Relative Value: The Cost of Art in the Northern Renaissance
On view at the Metropolitan Museum of Art
62 masterpieces of varying media and function that invite the examination of historical worth and relative value systems of the era
The most original show at the MET these days is on the first floor – back of the building.
Maybe the curators have tired of listening to museum-goers speculate out loud how much a particular painting or ivory object is worth.
Okay, if that’s what they’re interested it let’s give it to them, but let’s not make it too easy or too obvious. We will inform them as to what a particular artwork is worth in the equivalent of a coin of the realm in the 16th-17th centuries. Mostly in cow power.
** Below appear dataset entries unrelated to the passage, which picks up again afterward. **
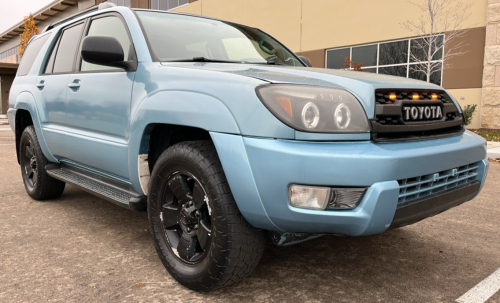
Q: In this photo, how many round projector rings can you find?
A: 2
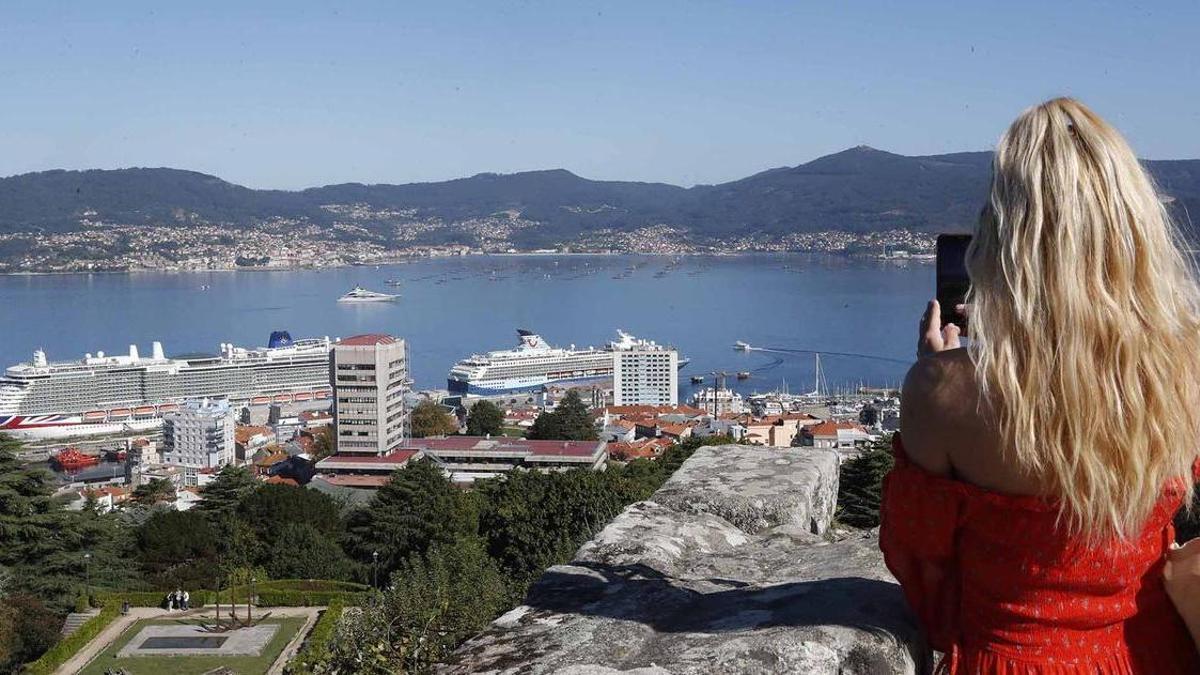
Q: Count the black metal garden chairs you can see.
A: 0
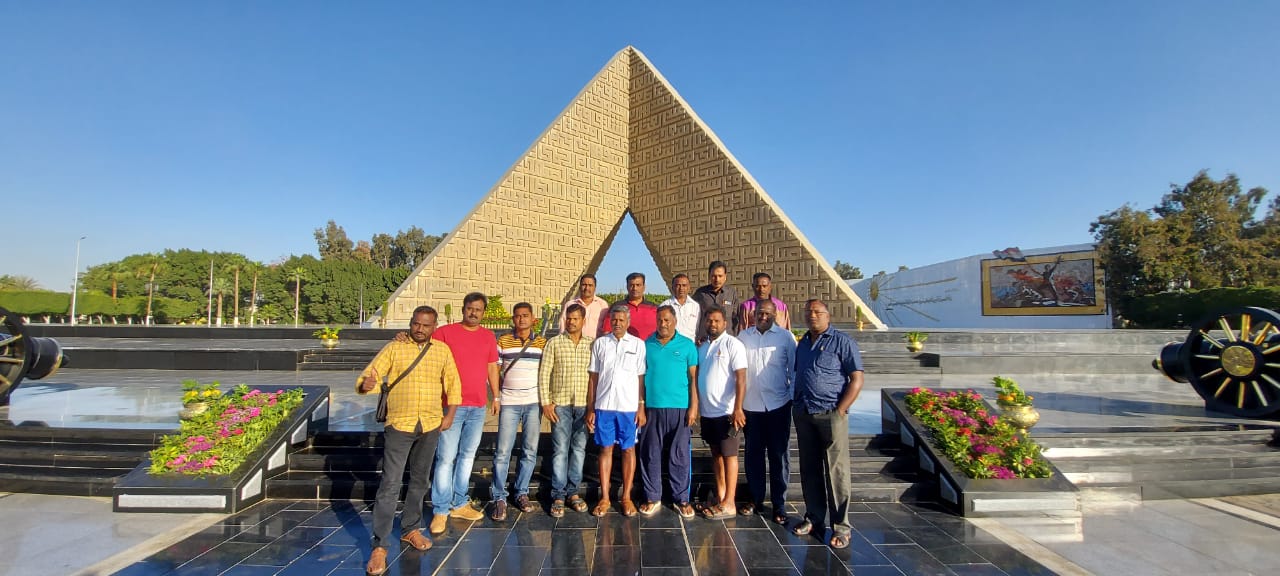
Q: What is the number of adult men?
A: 14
The need to equate art with money – or what the Northern Renaissance collectors would pay for a precious item in terms of what was of approximately the same value in more mundane objects – that’s the crux of the show and more than well worth the visit.
How much is that gorgeous goblet worth, that gold chalice with intricately sculpted and inch high jeweled and elaborately costumed figures so meticulously carved that each finger is individually rendered? I’d say 255 cows. And that crystal bird from Nuremberg with ruby eyes? That’s 275 cows and worth every moo. Suppose a baron wanted a woodcut by Albrecht Dürer for his wall (although it was probably kept in an album in those days), he’d only have to come up with half a cow in payment. Not sure how that worked. Another object that’s not much more than a commoner’s earthenware vessel with a decorative lead glaze would have been an eighth of the value of a cow. Would that include prime ribs?
I like the idea of a new approach to arousing interest in the many gorgeous, but often overlooked objects in this treasure chest of a museum. The MET has created another way of showing us that there is so much of such interest within its metaphorical vaults that it isn’t absolutely necessary to bring in objects from elsewhere to excite the viewers. I would like to give my thanks to the Department of European Sculpture and Decorative Arts and the curator(s) of the exhibition and the effort he/she made to think beyond the obvious and arouse new interest in old things that the Met owns. And, of course, for the audiences of 2017, it had to be about value – or do I mean price?